CMAX: Planning and Execution with Inaccurate Models

Very recently, I submitted a paper to RSS (update: accepted!) on how to use inaccurate models for planning in robotic tasks. For many robotic tasks, we usually have access to a (inaccurate) model of the robot and the environment. For example, simulators that employ sophisticated physics engines such as MuJoCo or Bullet can be used as forward dynamical models for planning. These models capture some complexities of the real world well, while they fail to capture other subtleties. However, they are still very useful sources of information on real-world dynamics that can be exploited to plan a good policy.

This paper from Abbeel, Quigley and Ng is one of my favourite papers in this domain.
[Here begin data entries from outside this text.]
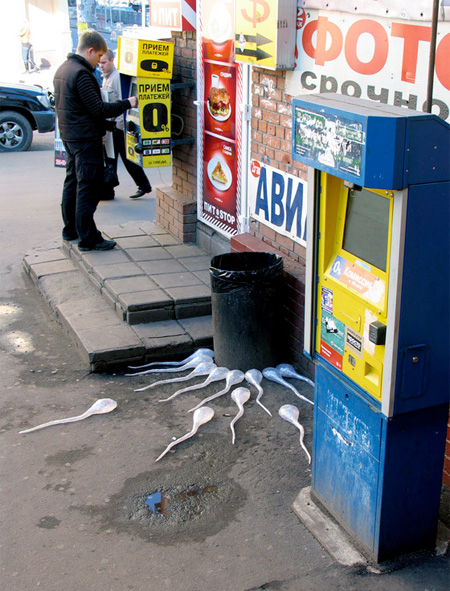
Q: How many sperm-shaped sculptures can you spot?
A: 12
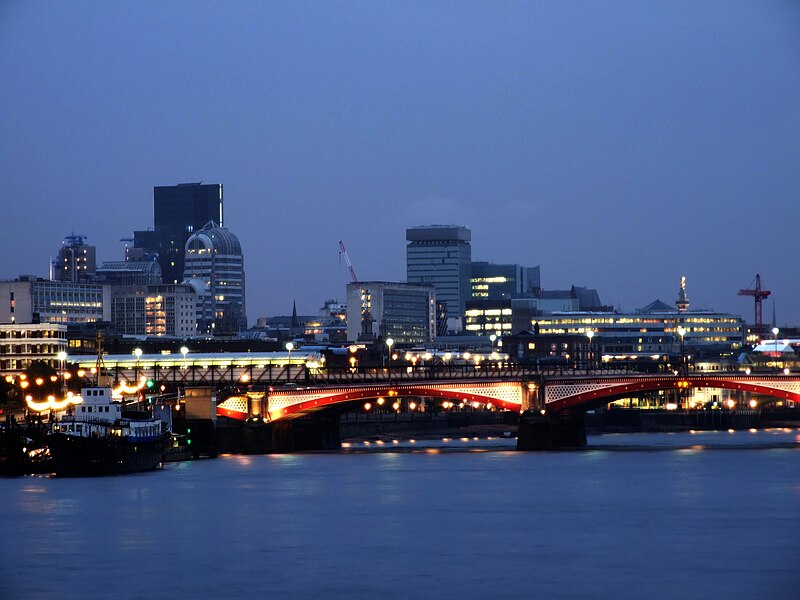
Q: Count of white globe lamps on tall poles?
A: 9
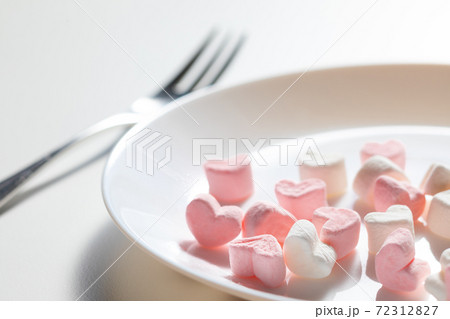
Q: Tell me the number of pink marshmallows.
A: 9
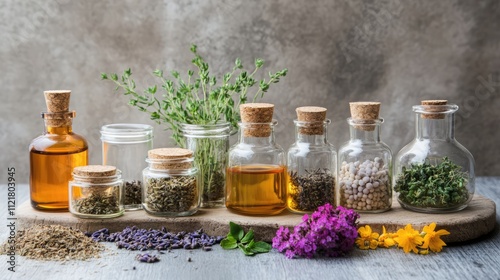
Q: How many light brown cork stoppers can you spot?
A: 7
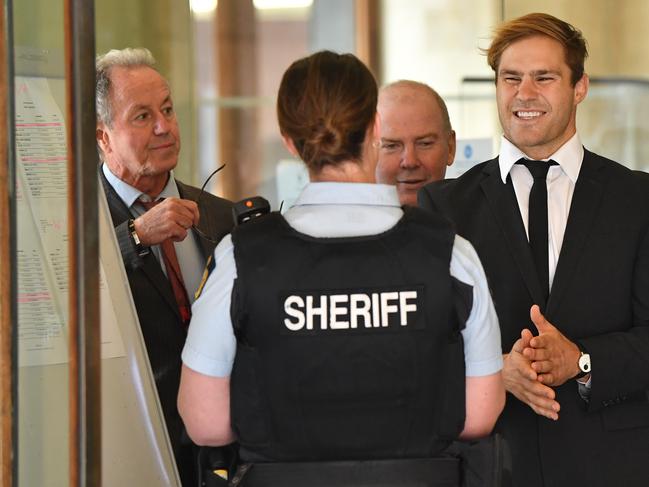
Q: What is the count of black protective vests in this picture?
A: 1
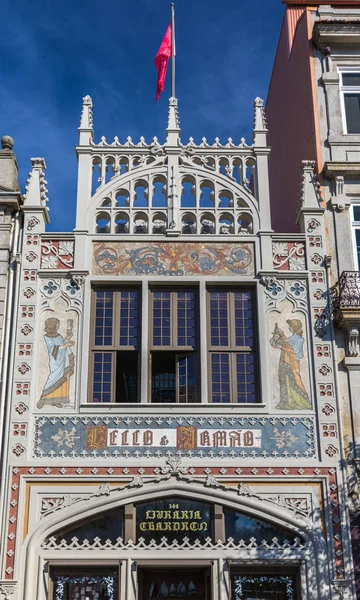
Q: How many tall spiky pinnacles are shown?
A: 5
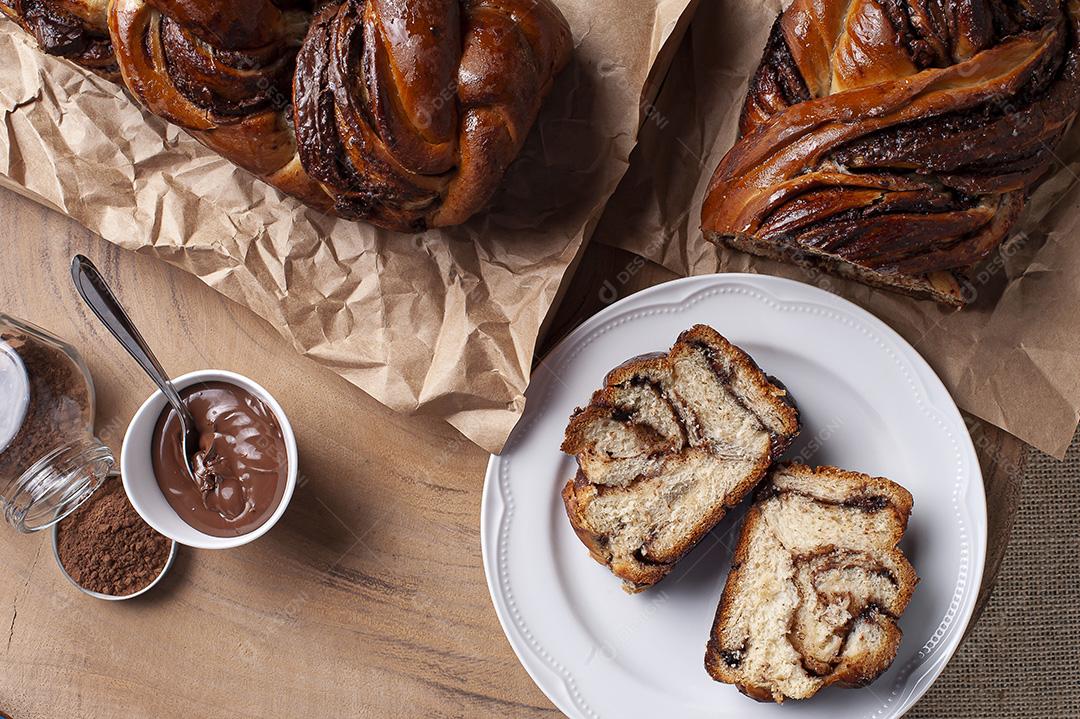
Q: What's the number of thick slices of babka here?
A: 2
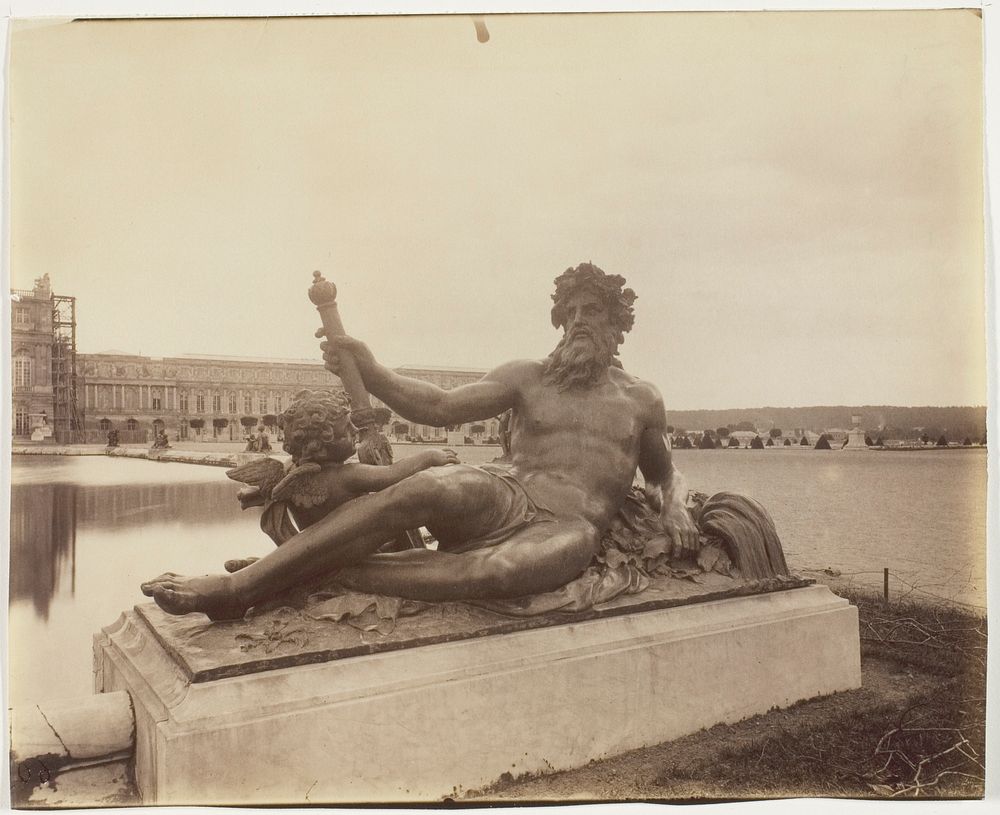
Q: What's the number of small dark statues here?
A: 3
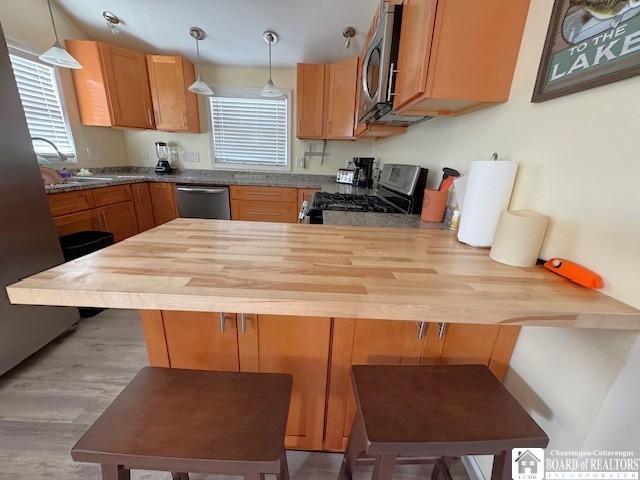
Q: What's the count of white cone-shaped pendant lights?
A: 3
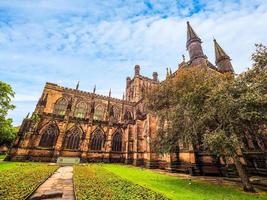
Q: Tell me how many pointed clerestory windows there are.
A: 5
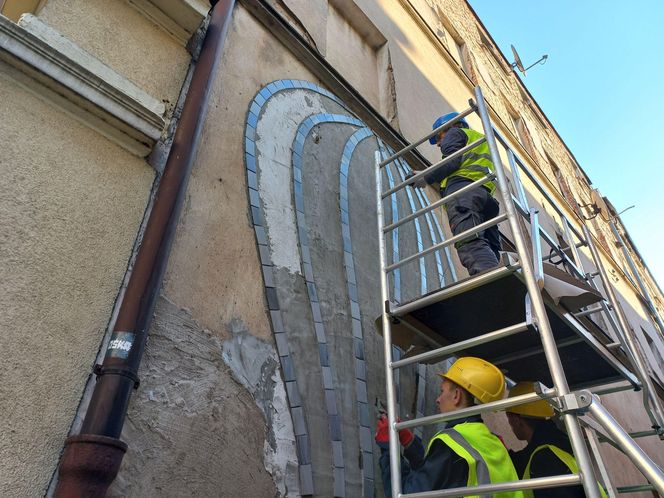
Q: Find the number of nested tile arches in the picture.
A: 3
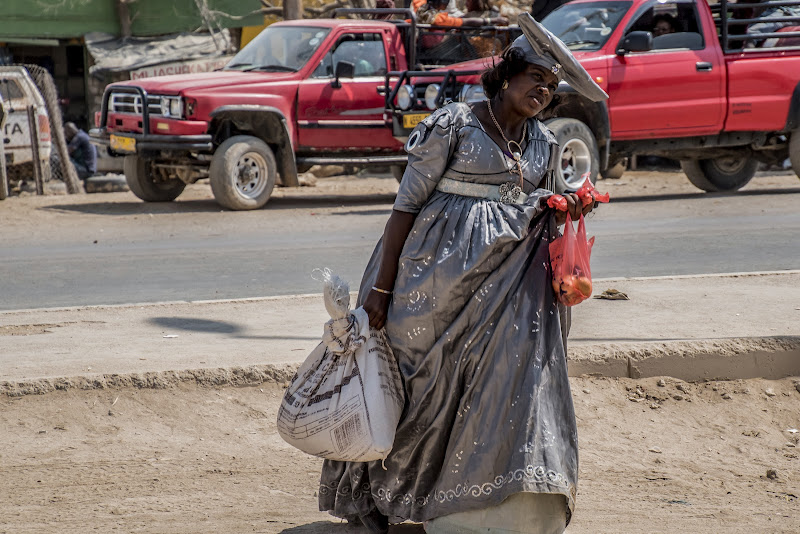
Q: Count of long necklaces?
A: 1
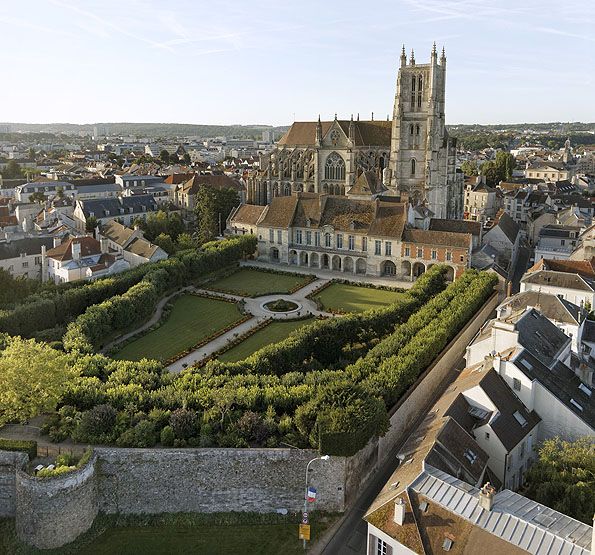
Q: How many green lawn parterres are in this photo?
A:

They have this really nice example and I quote

For example, if in a car our current policy drives a maneuver too far to the left, then driving in real-life will be what tells us that we are driving too far to the left. However, even a very poor model of the car can then be used to tell us that the change we should make is to turn the steering wheel clockwise (rather than anti-clockwise) to correct for this error.

This example perfectly summarises our motivation for this work. I strongly believe that not using an existing (inaccurate) model and purely using model-free approaches is like throwing out the baby with the bath water. If anything, using an existing model is a useful way to inject domain knowledge about the world into our approaches.

My paper is a small take on the following problem: Given an inaccurate dynamical model for a goal-oriented robotic task, how do we ensure that the robot provably reaches the goal online without any access to resets? Note that we tackle the no-reset setting as resets typically require human intervention, and this setting is more practical. We also consider deterministic dynamics and extension to stochastic dynamics is left open (potential future work.)

Let’s understand the problem through an example:

In the above video, we see a robot that is trying to move the light object from the start location to a goal location while avoiding collision with the obstacle. In this case, assume that we have access to a perfect dynamical model (true knowledge of the object weight, positions of obstacle etc.) With the perfect model, the planner comes up with an optimal path that takes the object above the obstacle and reaches the goal successfully. What if the object in reality was heavy, but is modeled as a light object?

It is not difficult to understand why the robot is stuck – since the model has not changed, the planner still computes the same path. But when the robot tries to follow the computed path it fails to lift the object beyond a certain height as the torque limits of the robot joints have been met and it cannot muster the required torque anymore. Thus, the robot (and the planner) is stuck. How do we solve this?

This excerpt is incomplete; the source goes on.